A tool for transdisciplinary research planning and evaluation

By Brian Belcher, Rachel Claus, Rachel Davel, Stephanie Jones and Daniela Pinto

1. Brian Belcher; 2. Rachel Claus; 3. Rachel Davel; 4. Stephanie Jones; 5. Daniela Pinto (biographies)

What are the characteristics of high-quality transdisciplinary research? As research approaches increasingly cross disciplinary bounds and engage stakeholders in the research process to more effectively address complex problems, traditional academic research assessment criteria are insufficient and may even constrain transdisciplinary research development and use. There is a need for appropriate principles and criteria to guide transdisciplinary research practice and evaluation.

In response to this need, Belcher et al. (2016) developed the Transdisciplinary Research Quality Assessment Framework based on a systematic review of literature that discussed the definition and measurement of research quality for inter- and trans- disciplinary research. Through applied testing in case study evaluations, we have revised and refined the framework to improve its utility.

Principles and Criteria

The tool provides guiding principles and corresponding criteria for transdisciplinary research design and implementation.
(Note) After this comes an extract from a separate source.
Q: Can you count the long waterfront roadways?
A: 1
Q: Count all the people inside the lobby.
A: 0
Four principles comprise the Quality Assessment Framework:

  1. Relevance, which refers to the appropriateness of the problem positioning, objectives, and research approach for intended users;
  2. Credibility, which pertains to rigour of the design and research process to produce dependable and defensible conclusions;
  3. Legitimacy, which refers to the perceived fairness and representativeness of the research process; and
  4. Positioning for use, which assesses the degree to which research is likely to be taken up and used.
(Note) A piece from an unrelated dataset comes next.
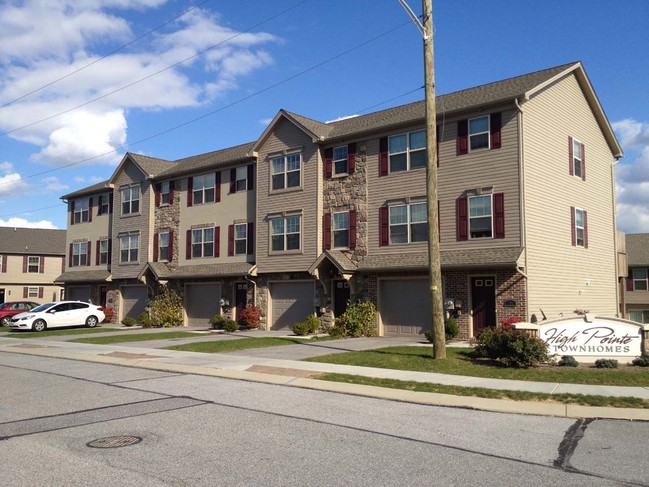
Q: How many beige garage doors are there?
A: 5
The criteria provide a checklist for planning and a scoring system for evaluation (see the figure below for the list of criteria).

Revised principles and criteria of the Transdisciplinary Research Quality Assessment Framework. (Source: the authors)

Using the Tool

The Quality Assessment Framework was designed to be applied at any stage of a research intervention (eg., project, program). For planning, the Quality Assessment Framework can help support comprehensive thinking on how to design and implement a research project to (co)produce knowledge that will be useful and used, and that will contribute to a process of change. The criteria and associated guidance:

  • encourage a holistic and in-depth understanding of the problem context;
  • facilitate the integration of diverse perspectives and opportunities for a genuine collaborative research process, while ensuring transparency and ethical conduct;
  • identify opportunities to build knowledge, skills, and relationships, and to influence the attitudes and behaviours of stakeholders of the project or program; and
  • tailor outputs for uptake and use in the respective research/program context and beyond.

For monitoring and adaptive management, the criteria guide reflection on progress and help identify gaps and opportunities to make adjustments. For evaluation, the framework provides a comprehensive assessment of a research project or program with respect to its purpose. The criteria help guide research projects aiming for impact, highlighting critical elements of successful research design and implementation. This can help evaluators identify strengths and weaknesses in research design and implementation for future learning. It also provides a systematic way to compare projects.

The Quality Assessment Framework was designed for multiple users, including research funders and research managers assessing proposals; researchers designing and planning a research project; and, research evaluators like ourselves who apply the tool to learn lessons about effective research practice.

In evaluation, each criterion should be assessed considering the purpose of the project. Document review, interviews, and survey data can serve as evidence to inform the scoring process. Criteria are scored using a three-point Likert scale:

  • 2 = criterion is fully satisfied
  • 1 = criterion is partially satisfied
  • 0 = criterion is not at all satisfied

The scores of one or multiple projects can be mapped in a diagram, as shown in the figure below for three projects (A, B, and C). Please note that in this figure, the original principles and criteria were used – these have since been revised, as shown in the figure above.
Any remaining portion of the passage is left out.